Saved data entries:
- - - -
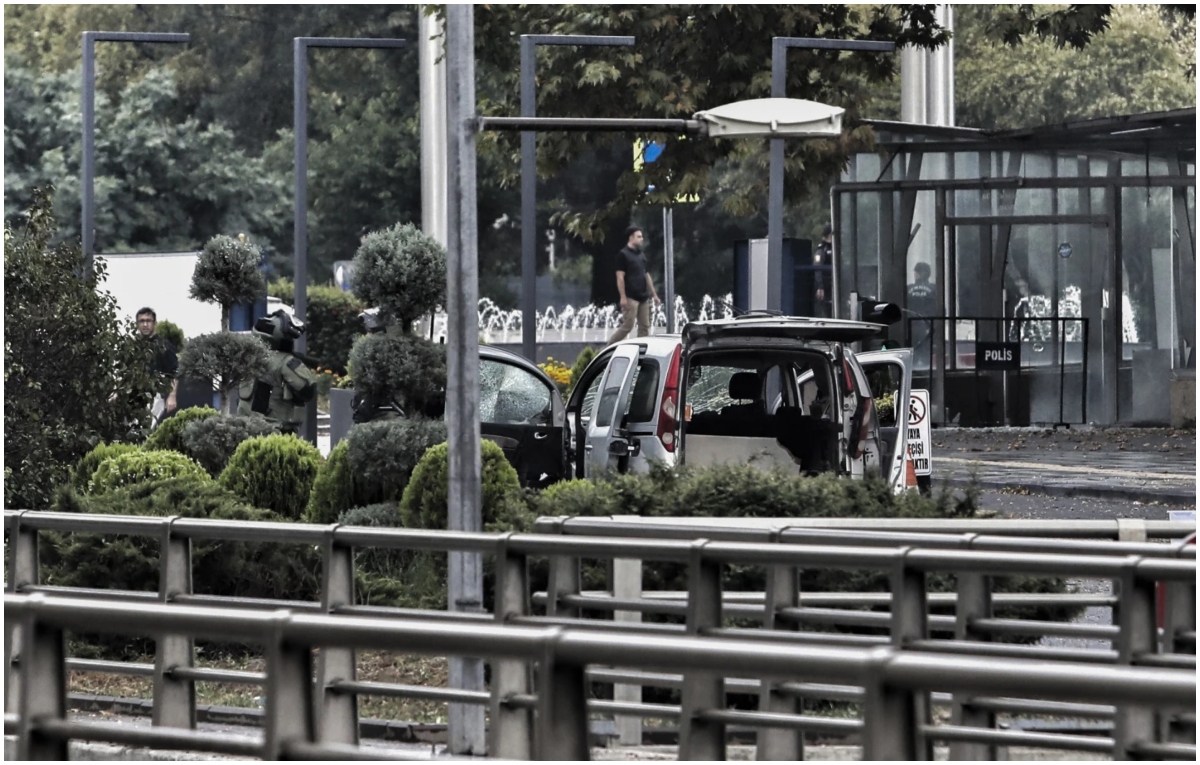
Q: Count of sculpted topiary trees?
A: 2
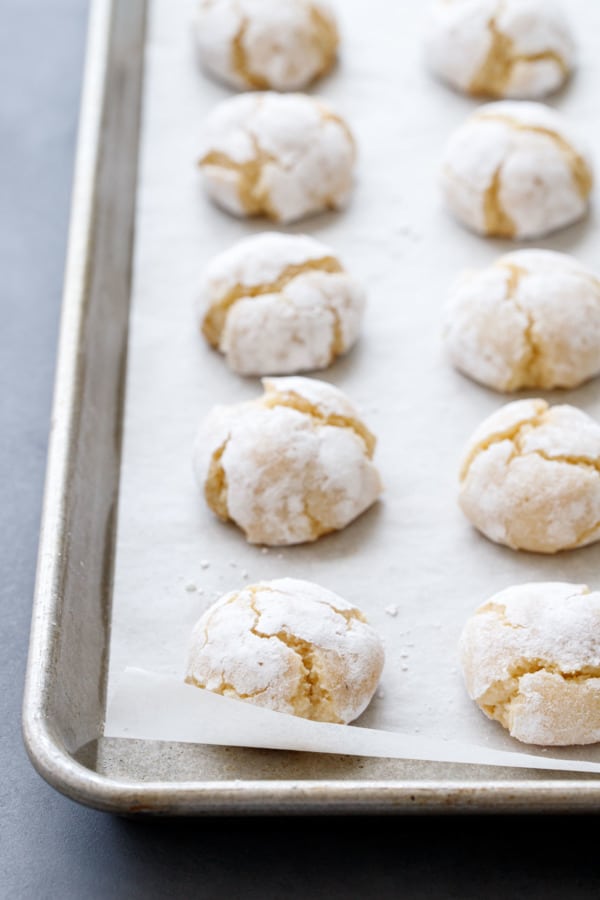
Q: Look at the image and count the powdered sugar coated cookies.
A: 10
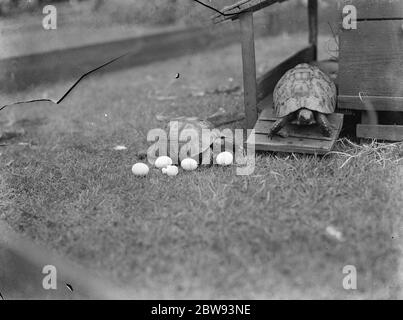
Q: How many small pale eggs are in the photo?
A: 5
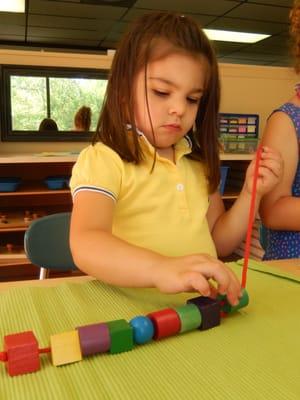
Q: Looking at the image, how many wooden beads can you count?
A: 9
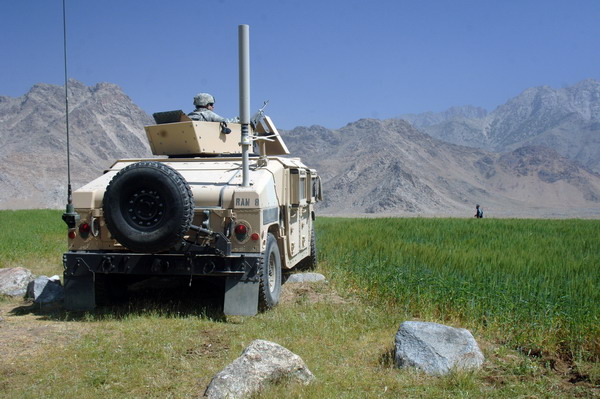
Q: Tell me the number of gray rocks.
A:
- - - -
What you need to do:
Lines that contain "many" are to be copied from the records above.

Answer to this exercise:
Q: How many small pale eggs are in the photo?
Q: Looking at the image, how many wooden beads can you count?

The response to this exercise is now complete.